Thomas H. (Tom) Heaton is an American seismologist, known for his influential contributions in earthquake source physics and earthquake early warning. Currently he is the professor of geophysics and civil engineering at California Institute of Technology (Caltech) and one of the world's leading experts on seismology.

==Biography==
Heaton attended Bates College for two years after high school. He transferred to Indiana University Bloomington and received his B.S. in 1972, and Doctor of Philosophy from California Institute of Technology in 1978. He wrote his Ph.D. thesis on ray theory and its application to seismology, under the supervision of seismologist Don Helmberger. After graduation, Heaton joined the United States Geological Survey (USGS) in 1979. There he worked as a research geophysicist in their Pasadena office from 1979 until July 1995, at which time he was the USGS project chief of the Southern California Seismic Network. He was the scientist in charge of the USGS Pasadena office from 1985 until October 1992 and he was also the coordinator of the USGS earthquake program in southern California. Heaton returned to Caltech in 1995 where he resumed the post of the professor of geophysics and civil engineering. Heaton is married and has three children.

==Research==
Heaton's research has principally focused on seismology and earthquake physics, with emphasis on earthquake rupture dynamics, earthquake early warning and strong ground motion. He is perhaps best known in the scientific community for his several contributions in source inversions and specially his influential 1990 paper "Evidence for and Implications of self healing pulses of slip in earthquakes", where he clearly provided evidence for the existence of another mode of rupture for earthquakes; namely the pulse like mode, other than the widely accepted crack like model that was adopted at that time. This paper triggered a new way for earthquake scientists to look at earthquake ruptures.

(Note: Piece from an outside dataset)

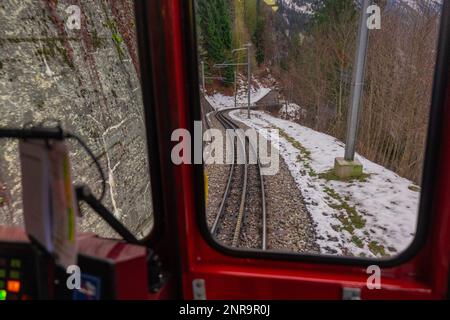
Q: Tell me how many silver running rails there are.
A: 2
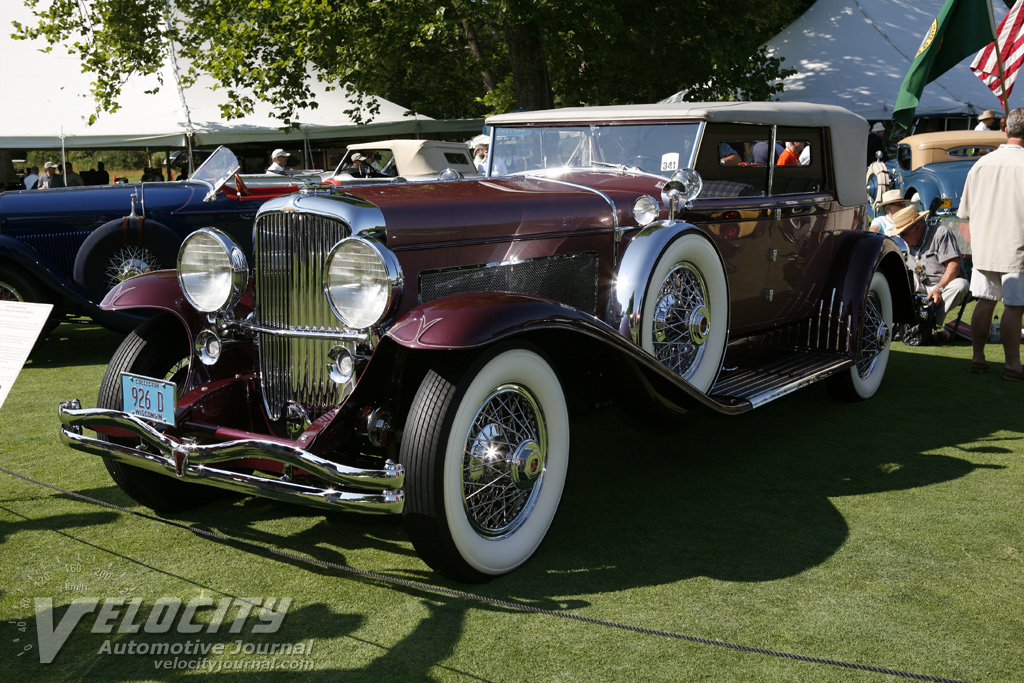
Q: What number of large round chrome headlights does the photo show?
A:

===Strong ground motion===
Heaton's work is aimed at a more complete understanding of the nature of ground shaking close to large earthquakes. That is, ground motions from large earthquakes are simulated by propagating waves through 3-dimensional Earth structure models. The models produce realistic estimates of the large displacements (several meters in several seconds) that occur in great earthquakes. While accelerations that are associated with these large displacements may not be large enough to cause failure of strong, shear-wall structures, they may cause severe deformations in flexible buildings that rely heavily on ductility for their performance in large earthquakes. Heaton's group work in that field focuses on investigating the potential performance of steel moment-resisting-frame buildings and base-isolated buildings in large subduction zone earthquakes.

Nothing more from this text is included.